According to the American Optometric Association, most older adults experience some of the gritty, burning symptoms of dry eye syndrome. “The severity varies, from people who only get dry eyes in the winter to people who have dry eyes every day,” says Dr. Matthew Gardiner, an ophthalmologist with Harvard-affiliated Massachusetts Eye and Ear Infirmary.
The eyes have it
Our eyes have a few sources of moisture. One is the lacrimal gland in the upper outer quadrant of the eye. It can produce large quantities of tears (if you cry or if something gets in your eye).
Other sources include a network of glands embedded in the white surface of the eye and the undersurface of the eyelids (the conjunctiva) that produce water or mucus, and glands at the edge of the lids that produce an oily substance. The cocktail of water, mucus, and oil makes up the tear film on the eye surface. We need this film to see properly. “Each time you blink, you reapply a new wet surface,” explains Dr. Gardiner.
No more tears?
As we age, our tear production slows. If the lacrimal glands don’t make as many tears, you’ll have a problem with the quantity of tears. If some of the other glands slow, such as those that produce oil, you’ll have a problem with the quality of tears, since you need all three tear components for the tear film.
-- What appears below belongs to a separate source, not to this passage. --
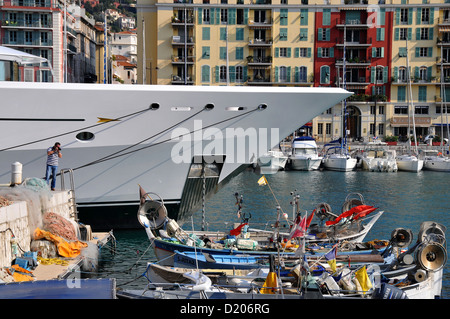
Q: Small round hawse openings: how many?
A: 3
Dry eye syndrome may also result from medications (like antihistamines or blood pressure drugs), underlying conditions (like thyroid problems or diabetes), your environment, eye surgery, contact lens use, or even looking at electronic gadgets too long without blinking. (If you go too long without blinking, you’re not giving your eyes a chance to replenish the tear film.)
Don’t let dry eyes go untreated. That can lead to infection or even scarred corneas.
For people who make enough tears but have dry eye symptoms, Dr. Gardiner recommends warm compresses and gentle eye massage to stimulate the oil glands on the lid margins.
If you aren’t making enough tears, he recommends using artificial tears or medicines that increase tear production, such as ophthalmic cyclosporine (Restasis). There’s even an in-office procedure to block tear drainage by inserting plugs into the tear drainage ducts.
Some research has suggested that caffeine can help dry eyes. “Caffeine does increase the production of the lacrimal glands,” says Dr. Gardiner, “but be careful about increasing your caffeine intake. Too much caffeine can cause jitters and insomnia.”